血中PTC濃度は、全身性感染症、特に細菌感染症で上昇しウイルス感染症や局所の細菌感染ではほとんど上昇が認められず、エンドトキシンやIL-6、CRP等の血中マーカーよりも細菌感染に特異的です。循環血液中の半減期は約24〜30時間。
検査材料:血清
測定法:EIA
基準値:単位(ng/ml)0.05以下
敗血症(細菌性)の鑑別診断の指標 カットオフ値:0.5
敗血症(細菌性)重症度判定の指標 カットオフ値:2.0
高値を示す疾患
全身性炎症反応を示す細菌感染症(腹膜炎、広範軟部組織感染症)、敗血症、多臓器機能不全症候群(MODS)、全身性真菌感染症(candida, aspergillus)、寄生虫感染症(malaria)、急性呼吸窮迫症候群(ARDS)、膵炎(胆管性)、細菌性髄膜炎、新生児敗血症、大手術(食道切除術など)
・PCT測定の適応
PCTは重症の細菌、真菌、寄生虫感染症の診断のパラメーターで、感染に対する全身的な反応の過程でのみ生成され、局所に限定された細菌感染、ウイルス感染、慢性炎症性疾患、自己免疫疾患、アレルギー疾患ではPCTは誘導生成されません。
大手術、臓器移植、多発外傷の術後期、化学療法中、重篤な膵炎、胆管炎、あるいは軟部組織の感染患者など全身性細菌、真菌感染のリスクの高い患者には、PCT測定による監視が望ましいとされています。

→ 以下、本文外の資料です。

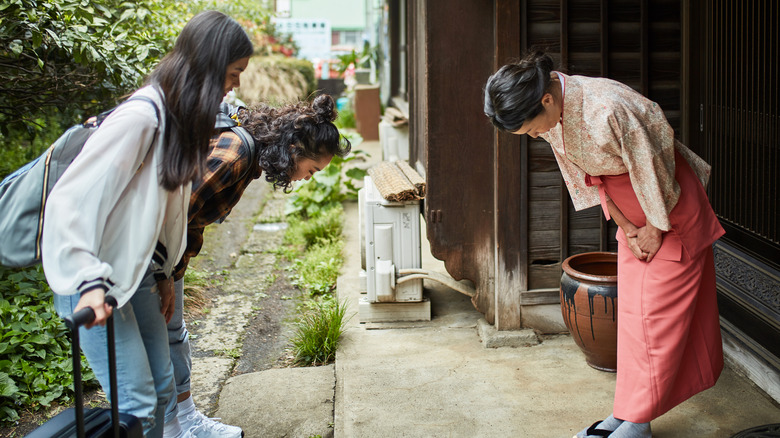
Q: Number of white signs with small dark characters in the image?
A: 1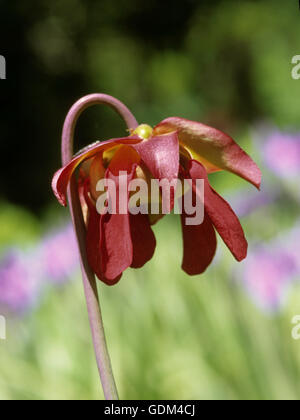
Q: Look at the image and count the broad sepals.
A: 3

PCTの血中濃度は感染による炎症の度合いを反映するので、もしも敗血症ショック、多臓器機能不全症候群(MODS)、または重篤な細菌感染症などで、PCTが既に高濃度のときは、PCT濃度の経過観察は予後判定に有用です。また、従来困難とされていた小児、特に新生児の敗血症の早期診断にもPCTが有用であることが報告されています。